The relationships between female performers in hard rock music versus amateur and professional critics as well as the general public and specific groups of fans who listen to those songs have been a topic of intellectual analysis over multiple decades. Analyzing the initial development of hard rock related styles and the spread in popular culture of rock music in general, the American news agency KQED has reported that for "women musicians... there really was only a sliver of attention— and money, and festival slots, and airtime— to go around." Sexism in the context of the music industry has also been criticized in the pages of the American entertainment magazine Billboard.

Publications such as the online news service Consequence have described cultural changes after the end of the 20th century and onwards with respect to women in hard rock music, with a June 2002 piece on musician Lzzy Hale of the band Halestorm detailing her account of the "night and day" evolution to the extent that trends have "completely flipped." She remarked in depth, "It used to be that not only was I the only girl in a band onstage but I was the only girl on tour, and now that’s not the case... [since] I’m not alone in being a girl musician... [while] also there are female lighting techs and tour managers and engineers and roadies." She noted the diversity inside audiences that additionally served to prove "once and for all, even though we’ve been talking about it for eons, that this hard rock genre is genderless."

==Background and commentary==

Women singing hard rock music have been their careers commented upon by amateur and professional critics over multiple decades.
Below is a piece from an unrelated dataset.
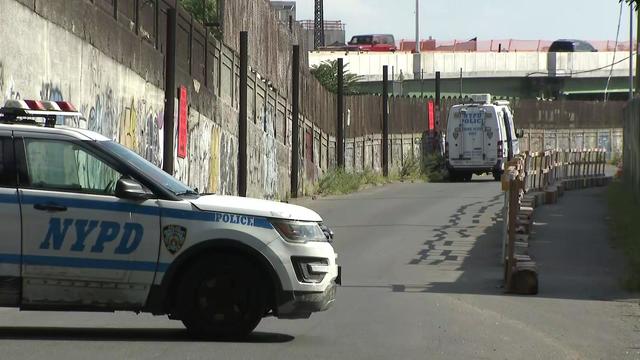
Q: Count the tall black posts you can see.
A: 6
A notable article by American media figure Jacoba Atlas in November 1971, which appeared in the pages of the U.S. entertainment magazine Billboard, used the explicit title "There Aren't Many Girls In Hard Rock, But A New Day (And Attitude) Is Dawning". Atlas argued that popular stereotypes and other expressions of prejudice in American society focusing on gender identity warped musical production, with her remarking that this intellectual framework meant that hard rock's presentation as "raw, aggressive, driving, [and] electric" became forcibly divorced from "our culture's assessment of the essence of femininity". Atlas additionally opinioned that "the traditional role of the woman", which includes "sexist" expectations about how women cannot "scream and sweat" or otherwise do certain things, "have conspired to keep women... from coming to the forefront" of hard rock (or rock music generally). Although writing for a major commercial publication, Atlas criticized the music industry of the time.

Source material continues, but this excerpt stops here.